• RECORDS PROVIDED
════

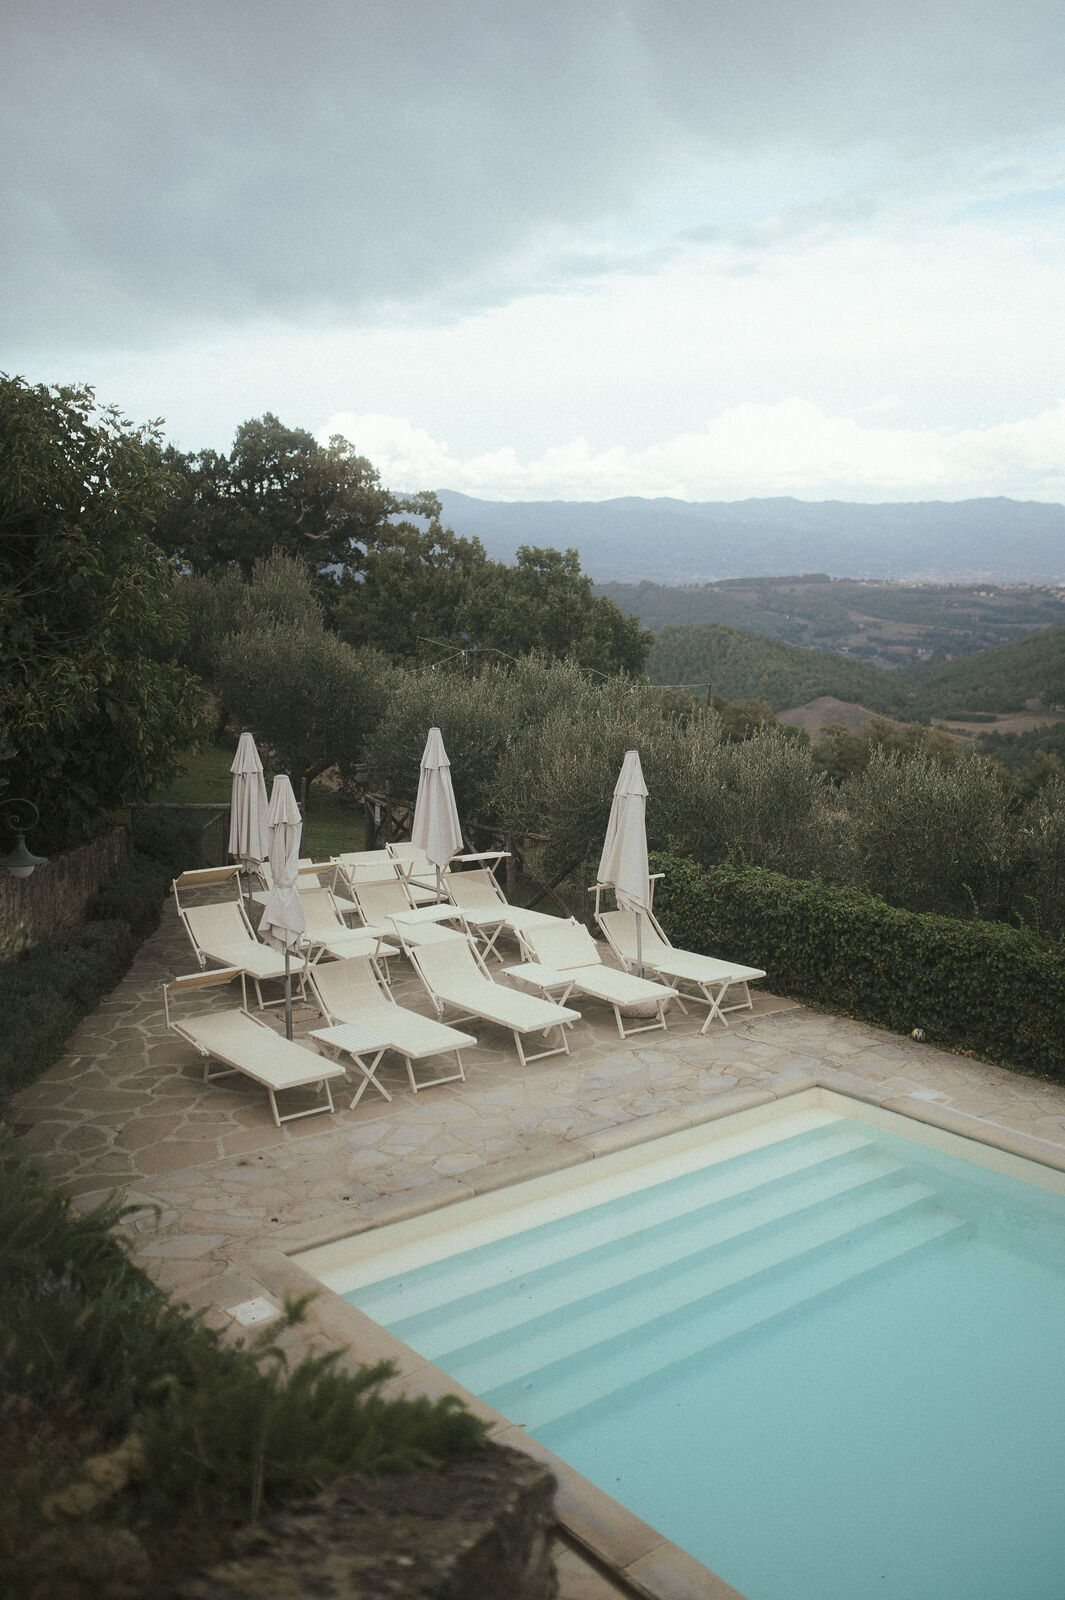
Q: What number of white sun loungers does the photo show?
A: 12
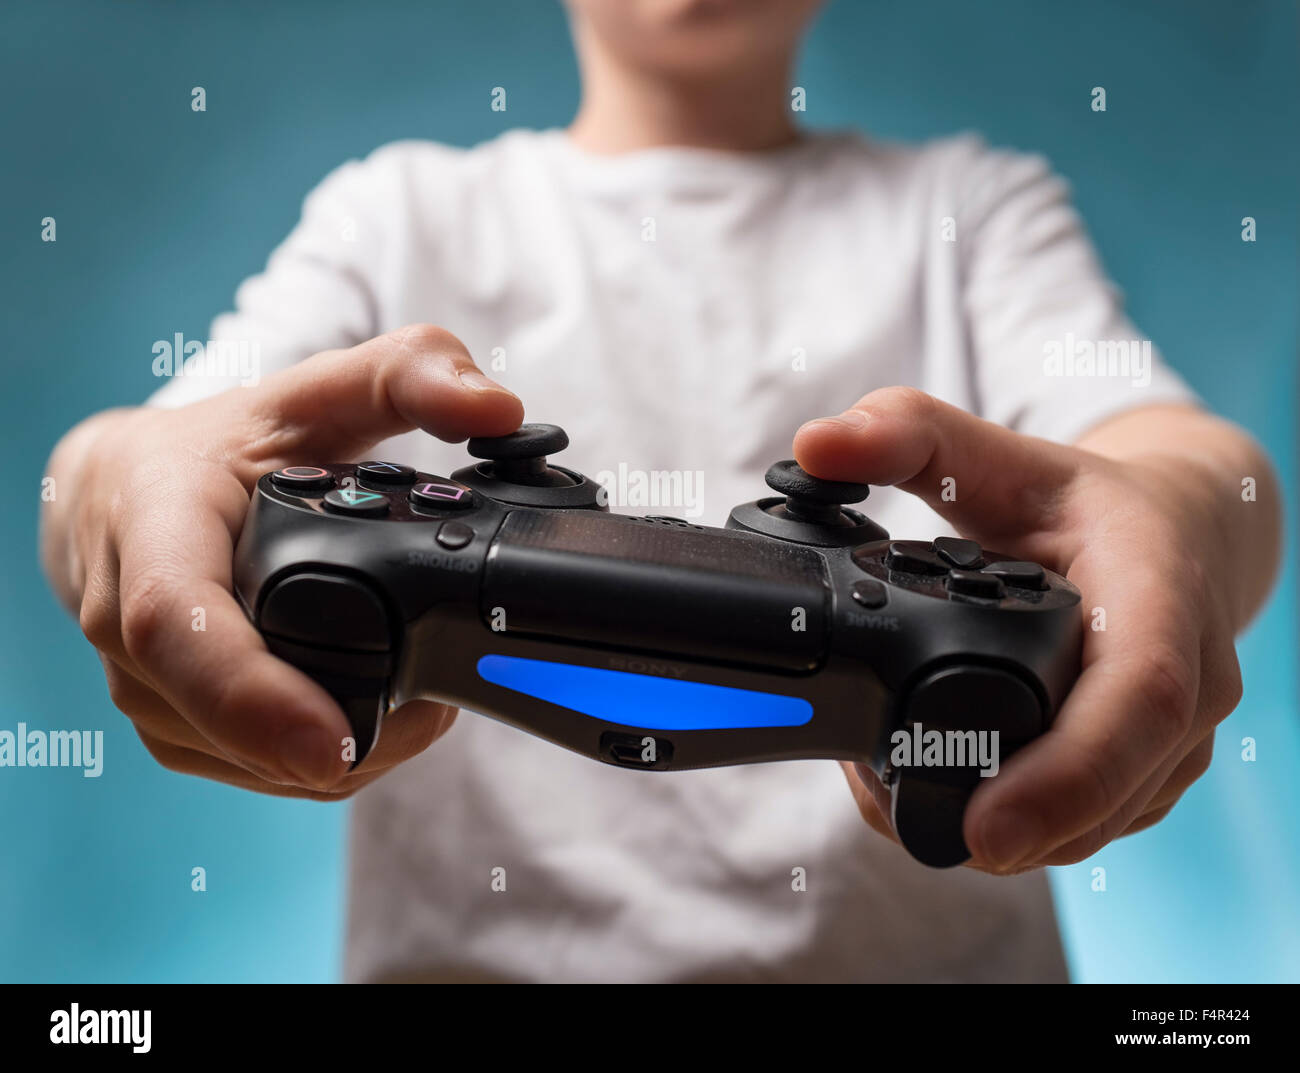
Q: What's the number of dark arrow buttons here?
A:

════

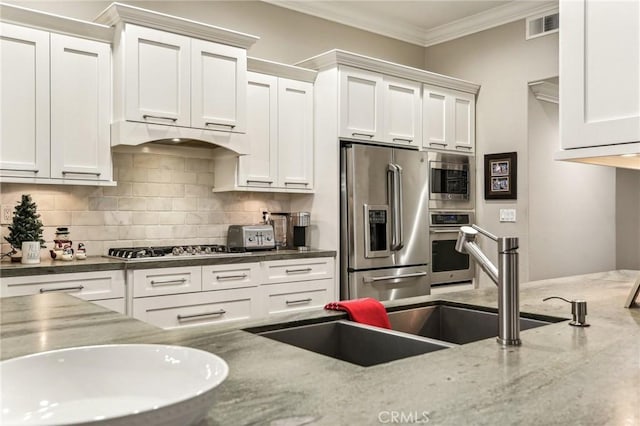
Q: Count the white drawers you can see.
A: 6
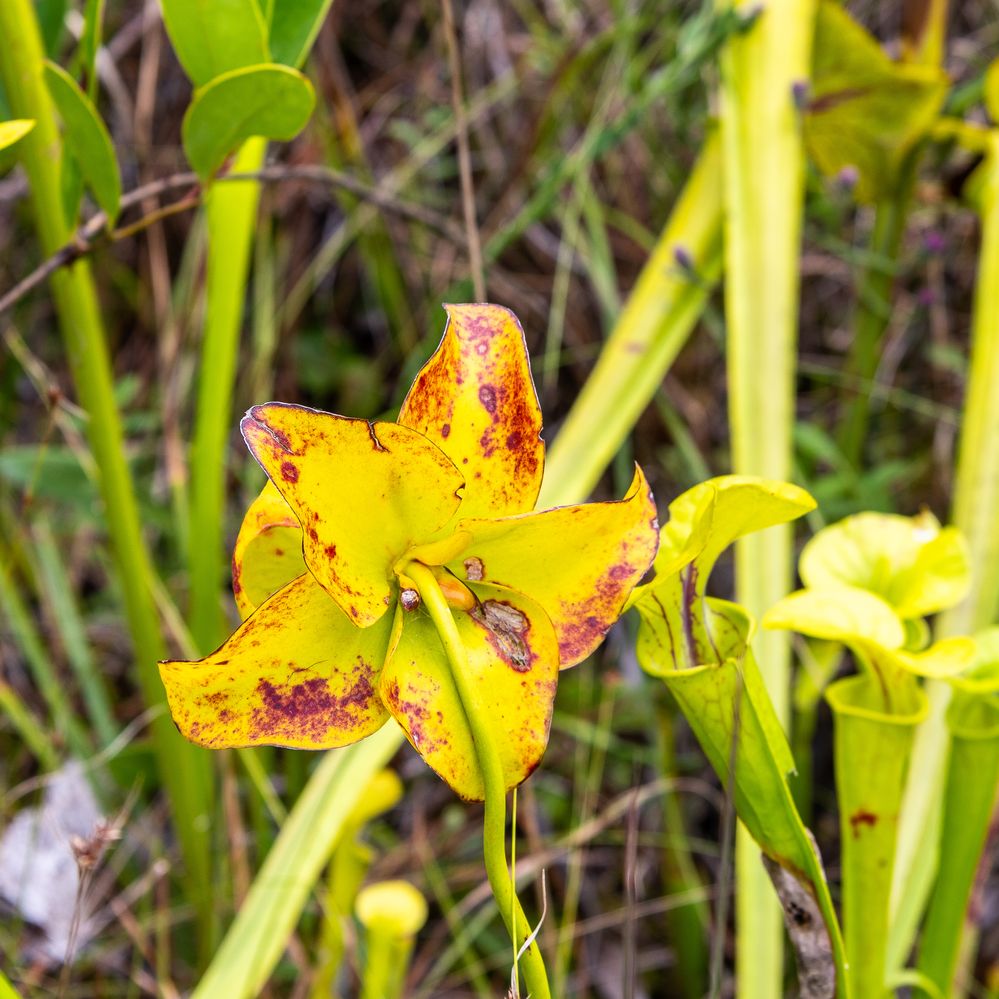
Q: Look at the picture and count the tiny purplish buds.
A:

════

• WHAT TO WORK ON
Wherever the word "number" turns up in the material, copy the whole line.

• REPLY TO THE TASK
Q: What number of white sun loungers does the photo show?
Q: What's the number of dark arrow buttons here?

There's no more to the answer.